(Source records)
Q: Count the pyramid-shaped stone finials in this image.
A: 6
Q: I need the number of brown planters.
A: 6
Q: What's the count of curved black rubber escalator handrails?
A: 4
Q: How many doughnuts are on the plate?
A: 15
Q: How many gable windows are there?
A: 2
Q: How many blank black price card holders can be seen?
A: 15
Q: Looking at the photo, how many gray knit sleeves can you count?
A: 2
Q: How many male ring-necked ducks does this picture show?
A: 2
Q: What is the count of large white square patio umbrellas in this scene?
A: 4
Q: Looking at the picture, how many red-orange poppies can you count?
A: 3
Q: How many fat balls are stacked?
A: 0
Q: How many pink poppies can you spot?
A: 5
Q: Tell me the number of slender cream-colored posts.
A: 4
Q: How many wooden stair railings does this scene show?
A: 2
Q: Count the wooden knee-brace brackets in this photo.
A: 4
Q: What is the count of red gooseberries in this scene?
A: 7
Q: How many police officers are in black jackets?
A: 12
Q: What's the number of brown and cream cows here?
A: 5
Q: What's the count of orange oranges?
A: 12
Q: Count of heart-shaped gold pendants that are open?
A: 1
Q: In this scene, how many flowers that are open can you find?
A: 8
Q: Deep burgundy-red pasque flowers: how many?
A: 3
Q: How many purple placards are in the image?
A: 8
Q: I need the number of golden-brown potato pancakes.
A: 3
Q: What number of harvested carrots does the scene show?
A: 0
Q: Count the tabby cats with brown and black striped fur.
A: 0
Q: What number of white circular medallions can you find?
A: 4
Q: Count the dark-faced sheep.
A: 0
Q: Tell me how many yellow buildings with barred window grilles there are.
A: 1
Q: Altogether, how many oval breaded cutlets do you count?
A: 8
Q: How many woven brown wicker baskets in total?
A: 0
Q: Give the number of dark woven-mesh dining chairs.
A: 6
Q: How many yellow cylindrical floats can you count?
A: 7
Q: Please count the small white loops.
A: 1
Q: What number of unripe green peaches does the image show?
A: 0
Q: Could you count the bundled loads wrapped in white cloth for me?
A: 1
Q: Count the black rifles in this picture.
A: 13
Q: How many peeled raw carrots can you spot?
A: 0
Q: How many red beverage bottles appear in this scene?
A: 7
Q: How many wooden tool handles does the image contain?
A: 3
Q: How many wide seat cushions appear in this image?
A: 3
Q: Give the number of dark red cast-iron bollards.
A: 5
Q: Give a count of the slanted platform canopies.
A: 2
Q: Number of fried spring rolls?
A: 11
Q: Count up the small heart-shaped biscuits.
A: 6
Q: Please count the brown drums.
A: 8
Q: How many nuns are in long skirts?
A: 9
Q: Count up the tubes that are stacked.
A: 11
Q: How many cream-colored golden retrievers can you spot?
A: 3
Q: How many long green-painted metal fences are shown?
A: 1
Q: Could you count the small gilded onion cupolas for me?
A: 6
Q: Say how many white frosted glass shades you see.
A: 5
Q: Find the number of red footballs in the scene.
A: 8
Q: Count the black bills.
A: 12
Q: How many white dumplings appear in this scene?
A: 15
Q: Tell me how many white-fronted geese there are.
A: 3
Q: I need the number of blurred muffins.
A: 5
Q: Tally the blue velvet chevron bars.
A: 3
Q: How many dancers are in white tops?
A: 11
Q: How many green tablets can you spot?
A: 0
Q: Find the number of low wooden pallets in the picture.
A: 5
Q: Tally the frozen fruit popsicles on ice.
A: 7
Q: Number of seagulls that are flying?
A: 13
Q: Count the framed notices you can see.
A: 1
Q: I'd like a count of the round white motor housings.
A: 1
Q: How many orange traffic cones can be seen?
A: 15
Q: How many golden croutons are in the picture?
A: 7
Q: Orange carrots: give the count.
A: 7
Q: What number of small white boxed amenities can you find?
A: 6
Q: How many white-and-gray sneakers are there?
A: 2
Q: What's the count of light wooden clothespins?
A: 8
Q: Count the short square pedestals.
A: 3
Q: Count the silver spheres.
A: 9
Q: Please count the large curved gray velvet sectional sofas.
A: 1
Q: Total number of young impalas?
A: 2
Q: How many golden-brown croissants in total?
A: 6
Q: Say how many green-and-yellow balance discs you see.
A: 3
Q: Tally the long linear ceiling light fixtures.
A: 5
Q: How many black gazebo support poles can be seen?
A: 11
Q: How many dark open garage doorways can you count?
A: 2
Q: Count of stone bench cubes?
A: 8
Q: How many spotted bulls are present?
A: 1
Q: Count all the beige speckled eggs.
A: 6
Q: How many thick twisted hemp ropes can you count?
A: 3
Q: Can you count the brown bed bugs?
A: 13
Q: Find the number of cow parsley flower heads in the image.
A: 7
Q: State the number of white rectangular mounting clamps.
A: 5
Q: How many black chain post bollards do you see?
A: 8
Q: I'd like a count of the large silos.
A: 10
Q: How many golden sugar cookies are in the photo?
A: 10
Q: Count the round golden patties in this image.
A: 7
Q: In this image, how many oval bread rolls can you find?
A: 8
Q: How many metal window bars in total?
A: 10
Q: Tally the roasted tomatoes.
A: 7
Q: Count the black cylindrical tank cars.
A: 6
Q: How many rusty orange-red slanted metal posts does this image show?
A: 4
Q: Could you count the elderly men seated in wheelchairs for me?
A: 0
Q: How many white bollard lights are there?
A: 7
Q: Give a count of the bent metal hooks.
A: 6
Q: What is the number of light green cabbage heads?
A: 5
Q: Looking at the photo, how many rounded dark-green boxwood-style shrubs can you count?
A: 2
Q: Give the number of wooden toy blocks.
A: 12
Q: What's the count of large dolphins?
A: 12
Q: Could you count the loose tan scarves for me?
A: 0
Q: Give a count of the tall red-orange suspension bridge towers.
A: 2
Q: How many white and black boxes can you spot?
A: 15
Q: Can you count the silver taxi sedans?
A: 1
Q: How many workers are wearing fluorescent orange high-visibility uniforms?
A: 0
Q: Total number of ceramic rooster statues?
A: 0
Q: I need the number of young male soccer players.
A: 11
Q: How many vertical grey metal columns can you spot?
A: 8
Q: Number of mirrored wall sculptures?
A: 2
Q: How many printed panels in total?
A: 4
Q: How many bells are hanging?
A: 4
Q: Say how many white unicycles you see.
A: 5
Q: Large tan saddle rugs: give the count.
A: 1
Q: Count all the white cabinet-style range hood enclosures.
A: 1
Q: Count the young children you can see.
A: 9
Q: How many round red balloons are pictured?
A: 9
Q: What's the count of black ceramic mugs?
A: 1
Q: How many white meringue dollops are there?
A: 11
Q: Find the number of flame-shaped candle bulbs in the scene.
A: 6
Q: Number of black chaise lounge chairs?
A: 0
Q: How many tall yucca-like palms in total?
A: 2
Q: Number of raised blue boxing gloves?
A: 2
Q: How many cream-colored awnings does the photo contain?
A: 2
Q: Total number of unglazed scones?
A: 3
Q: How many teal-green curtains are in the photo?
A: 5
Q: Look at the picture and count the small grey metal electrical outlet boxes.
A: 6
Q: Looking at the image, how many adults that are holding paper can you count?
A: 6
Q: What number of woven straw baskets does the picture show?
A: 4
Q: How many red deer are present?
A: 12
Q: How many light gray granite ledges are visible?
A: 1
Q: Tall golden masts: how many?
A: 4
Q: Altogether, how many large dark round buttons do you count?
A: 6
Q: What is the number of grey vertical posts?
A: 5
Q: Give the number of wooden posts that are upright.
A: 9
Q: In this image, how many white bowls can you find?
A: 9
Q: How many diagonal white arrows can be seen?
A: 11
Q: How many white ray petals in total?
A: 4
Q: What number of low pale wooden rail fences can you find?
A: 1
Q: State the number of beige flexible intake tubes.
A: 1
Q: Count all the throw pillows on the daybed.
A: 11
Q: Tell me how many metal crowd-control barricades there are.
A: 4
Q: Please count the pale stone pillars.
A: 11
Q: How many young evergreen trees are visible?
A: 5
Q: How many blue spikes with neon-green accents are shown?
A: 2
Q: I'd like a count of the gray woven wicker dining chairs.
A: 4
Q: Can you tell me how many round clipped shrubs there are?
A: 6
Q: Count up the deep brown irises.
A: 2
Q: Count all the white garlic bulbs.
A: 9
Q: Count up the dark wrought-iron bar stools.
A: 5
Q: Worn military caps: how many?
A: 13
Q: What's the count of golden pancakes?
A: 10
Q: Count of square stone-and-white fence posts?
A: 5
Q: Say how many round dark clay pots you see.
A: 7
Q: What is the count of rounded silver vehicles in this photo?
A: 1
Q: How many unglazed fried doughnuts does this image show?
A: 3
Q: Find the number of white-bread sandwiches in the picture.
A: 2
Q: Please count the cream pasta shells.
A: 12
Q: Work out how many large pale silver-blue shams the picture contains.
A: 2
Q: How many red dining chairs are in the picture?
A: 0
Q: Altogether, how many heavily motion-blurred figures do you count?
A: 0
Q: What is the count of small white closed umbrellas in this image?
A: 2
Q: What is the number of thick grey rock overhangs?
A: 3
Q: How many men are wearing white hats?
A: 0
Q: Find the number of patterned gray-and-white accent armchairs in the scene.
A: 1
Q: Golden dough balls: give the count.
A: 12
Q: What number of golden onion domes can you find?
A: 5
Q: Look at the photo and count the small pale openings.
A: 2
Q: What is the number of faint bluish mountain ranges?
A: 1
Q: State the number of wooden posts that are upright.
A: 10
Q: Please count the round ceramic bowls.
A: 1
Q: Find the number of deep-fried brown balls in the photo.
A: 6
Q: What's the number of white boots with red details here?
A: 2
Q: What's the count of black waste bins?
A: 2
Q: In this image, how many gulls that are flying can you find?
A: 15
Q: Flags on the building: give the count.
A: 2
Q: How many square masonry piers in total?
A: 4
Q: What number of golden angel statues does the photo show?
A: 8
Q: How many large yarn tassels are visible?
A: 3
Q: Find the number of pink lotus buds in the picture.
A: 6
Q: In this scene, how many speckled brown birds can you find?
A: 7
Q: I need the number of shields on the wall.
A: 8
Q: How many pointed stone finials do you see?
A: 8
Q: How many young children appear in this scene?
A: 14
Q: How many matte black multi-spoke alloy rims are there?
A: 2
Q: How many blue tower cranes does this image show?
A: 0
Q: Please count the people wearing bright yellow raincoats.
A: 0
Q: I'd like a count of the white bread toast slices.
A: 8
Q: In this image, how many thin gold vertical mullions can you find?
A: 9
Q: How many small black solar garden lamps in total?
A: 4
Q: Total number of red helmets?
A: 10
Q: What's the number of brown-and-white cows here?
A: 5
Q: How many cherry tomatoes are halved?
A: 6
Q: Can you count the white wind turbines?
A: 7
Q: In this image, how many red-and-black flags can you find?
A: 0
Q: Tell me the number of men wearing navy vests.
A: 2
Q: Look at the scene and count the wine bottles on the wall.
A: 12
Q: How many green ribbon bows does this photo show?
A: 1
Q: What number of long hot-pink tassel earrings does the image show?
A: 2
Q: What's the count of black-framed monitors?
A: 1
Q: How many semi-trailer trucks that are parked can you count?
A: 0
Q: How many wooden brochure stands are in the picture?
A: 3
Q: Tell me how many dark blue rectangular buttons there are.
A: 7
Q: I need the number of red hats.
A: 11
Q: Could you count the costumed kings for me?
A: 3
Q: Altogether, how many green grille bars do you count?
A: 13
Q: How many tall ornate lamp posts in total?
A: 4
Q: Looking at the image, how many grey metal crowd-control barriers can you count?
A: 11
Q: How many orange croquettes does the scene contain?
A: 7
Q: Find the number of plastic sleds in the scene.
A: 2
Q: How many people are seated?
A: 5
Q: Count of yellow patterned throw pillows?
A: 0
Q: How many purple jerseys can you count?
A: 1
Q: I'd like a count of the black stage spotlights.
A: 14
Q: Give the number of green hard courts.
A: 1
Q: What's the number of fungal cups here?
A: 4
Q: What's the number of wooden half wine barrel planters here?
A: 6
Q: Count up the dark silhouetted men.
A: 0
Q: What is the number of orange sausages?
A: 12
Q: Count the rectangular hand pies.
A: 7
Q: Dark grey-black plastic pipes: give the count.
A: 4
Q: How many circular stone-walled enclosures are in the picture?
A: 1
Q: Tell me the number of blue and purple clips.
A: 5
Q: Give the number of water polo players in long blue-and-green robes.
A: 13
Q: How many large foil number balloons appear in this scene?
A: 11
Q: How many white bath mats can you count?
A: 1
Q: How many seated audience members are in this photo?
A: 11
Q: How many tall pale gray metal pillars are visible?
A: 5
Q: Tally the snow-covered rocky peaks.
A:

- **Work request**:
The answer must consist of every line from the records above that holds "vertical".

- **Result for this task**:
Q: How many vertical grey metal columns can you spot?
Q: What is the number of grey vertical posts?
Q: In this image, how many thin gold vertical mullions can you find?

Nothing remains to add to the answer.